▶ _Exercise directions_
Quote all of the data exactly as given. Skip every picture it contains.

▶ _Extracted entries_
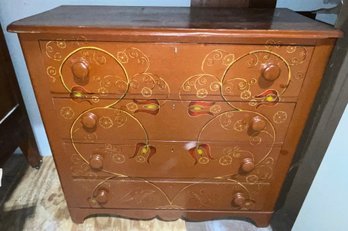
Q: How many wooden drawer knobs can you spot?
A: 8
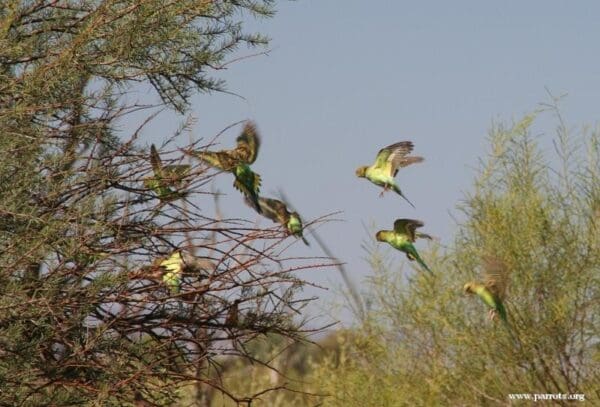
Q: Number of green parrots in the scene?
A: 7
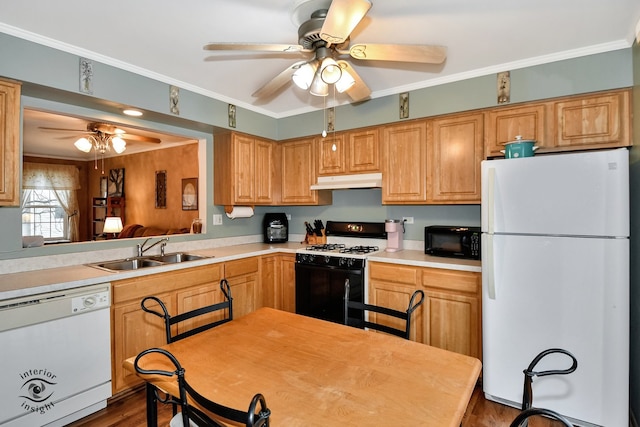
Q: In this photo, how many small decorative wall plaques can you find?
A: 6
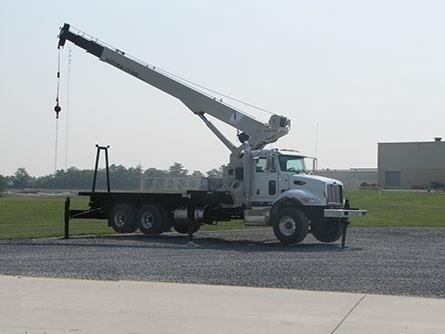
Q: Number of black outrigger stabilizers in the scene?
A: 3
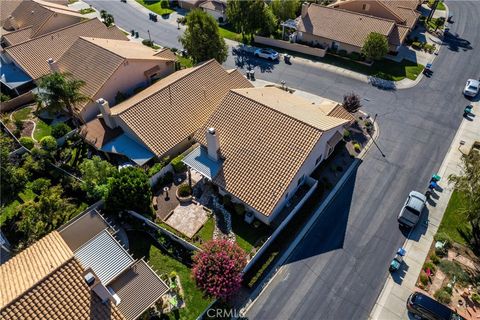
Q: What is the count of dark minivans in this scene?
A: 1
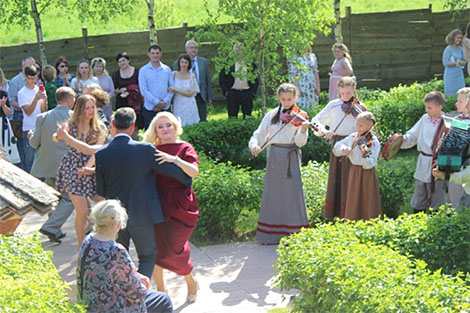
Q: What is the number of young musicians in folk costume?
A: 5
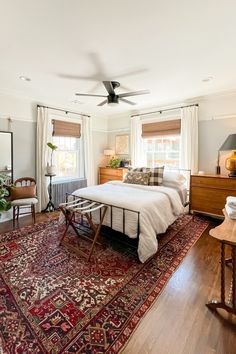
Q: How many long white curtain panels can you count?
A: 4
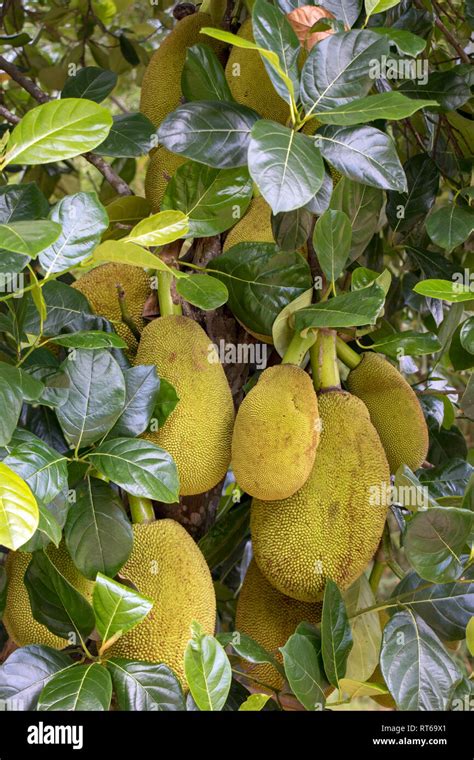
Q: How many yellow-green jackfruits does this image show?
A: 12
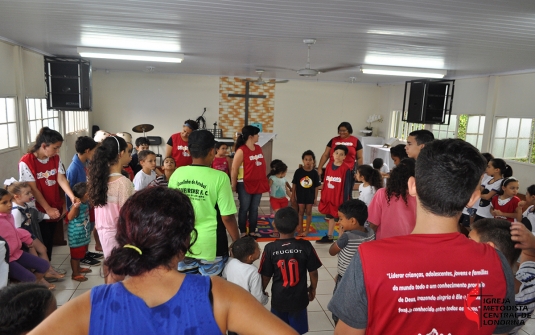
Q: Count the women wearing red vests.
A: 4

▶ _Result of the exercise_
Q: How many wooden drawer knobs can you spot?
A: 8
Q: Number of green parrots in the scene?
A: 7
Q: In this photo, how many small decorative wall plaques can you find?
A: 6
Q: Number of black outrigger stabilizers in the scene?
A: 3
Q: What is the count of dark minivans in this scene?
A: 1
Q: What is the number of young musicians in folk costume?
A: 5
Q: How many long white curtain panels can you count?
A: 4
Q: How many yellow-green jackfruits does this image show?
A: 12
Q: Count the women wearing red vests.
A: 4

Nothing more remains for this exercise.